Work to be completed
In the entries that follow, find the word "many" and report each line it is on.

Information provided
_ _ _

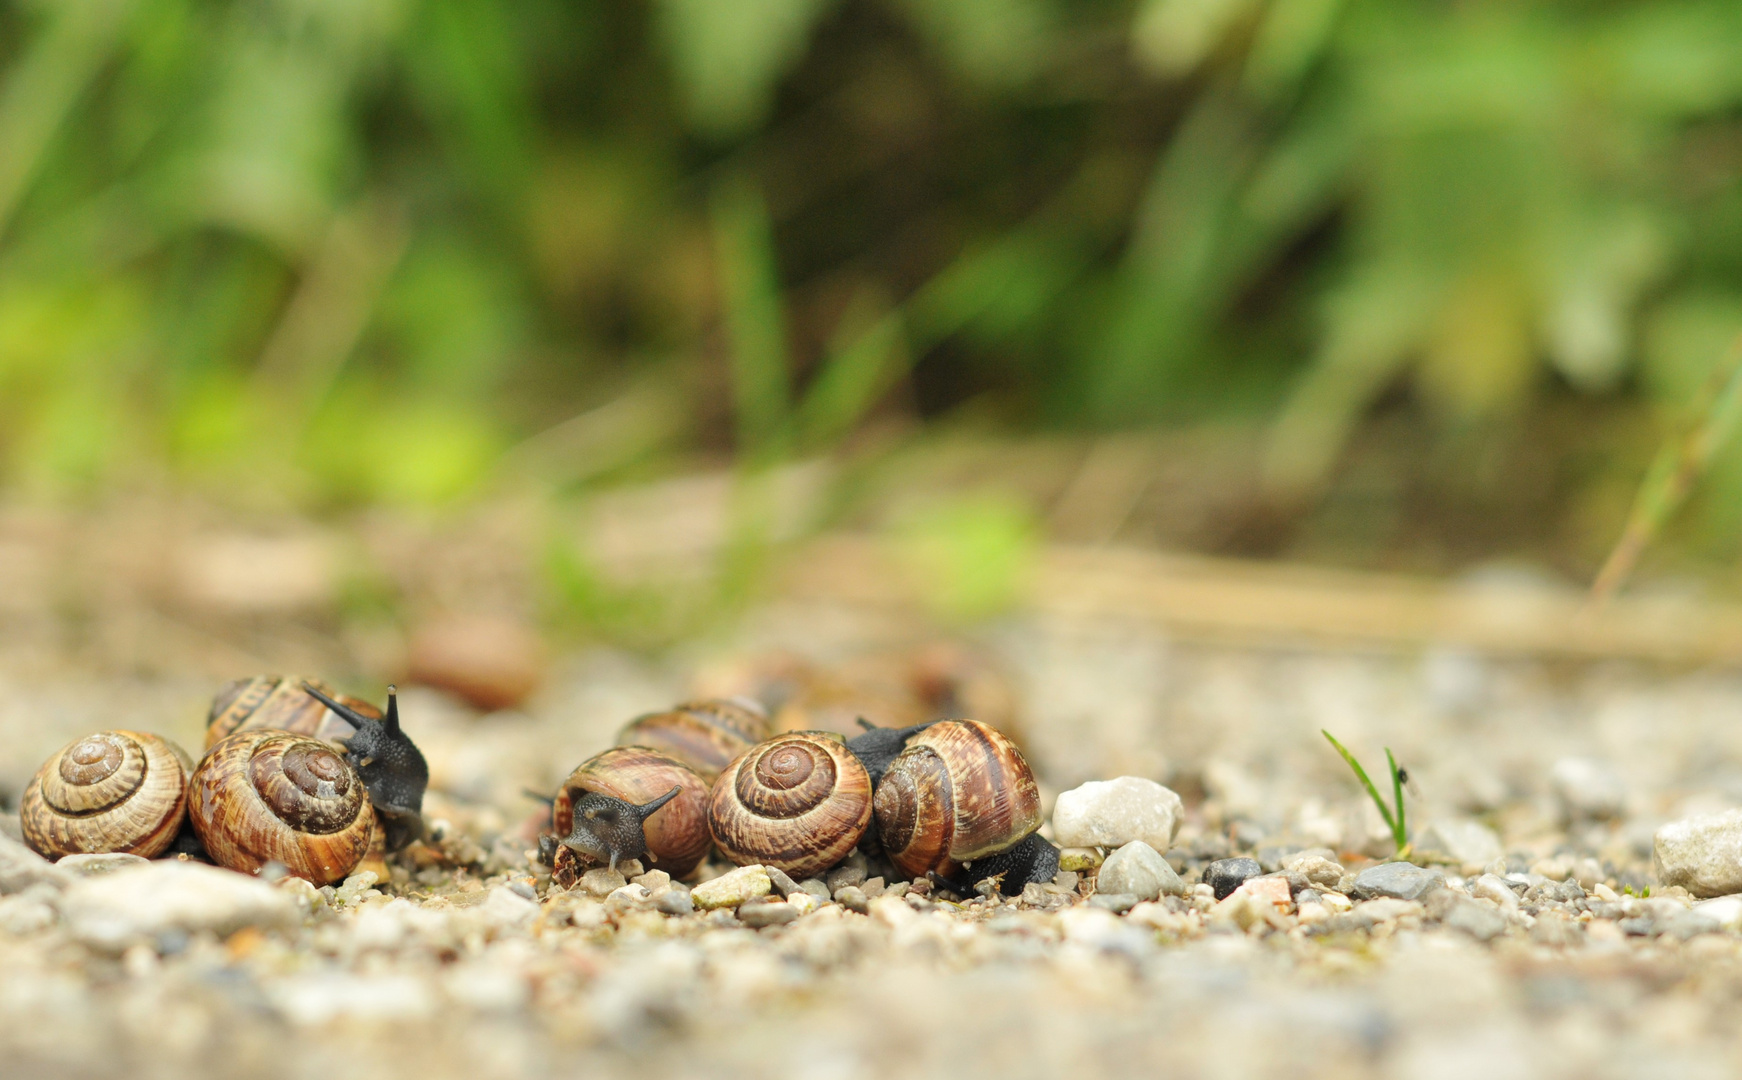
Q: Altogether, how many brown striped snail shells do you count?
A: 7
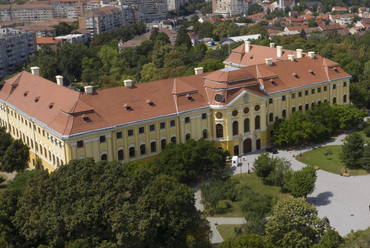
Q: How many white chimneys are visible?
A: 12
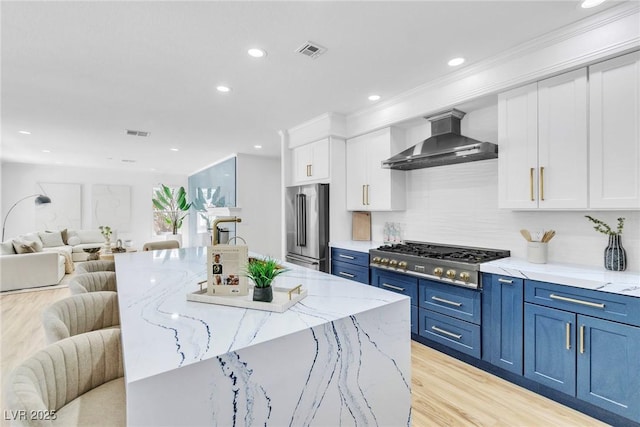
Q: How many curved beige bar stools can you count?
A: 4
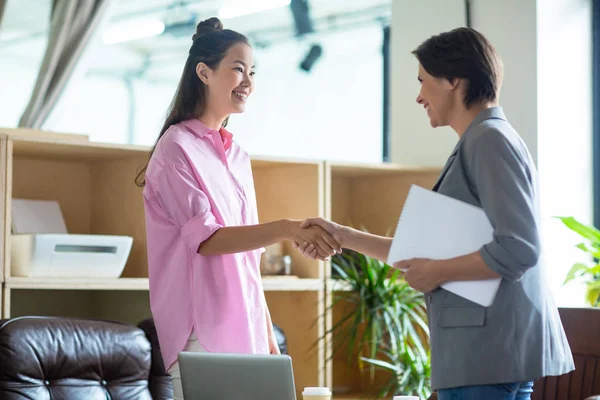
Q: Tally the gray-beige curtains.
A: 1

_ _ _

Task response
Q: Altogether, how many brown striped snail shells do you count?
Q: How many white chimneys are visible?
Q: How many curved beige bar stools can you count?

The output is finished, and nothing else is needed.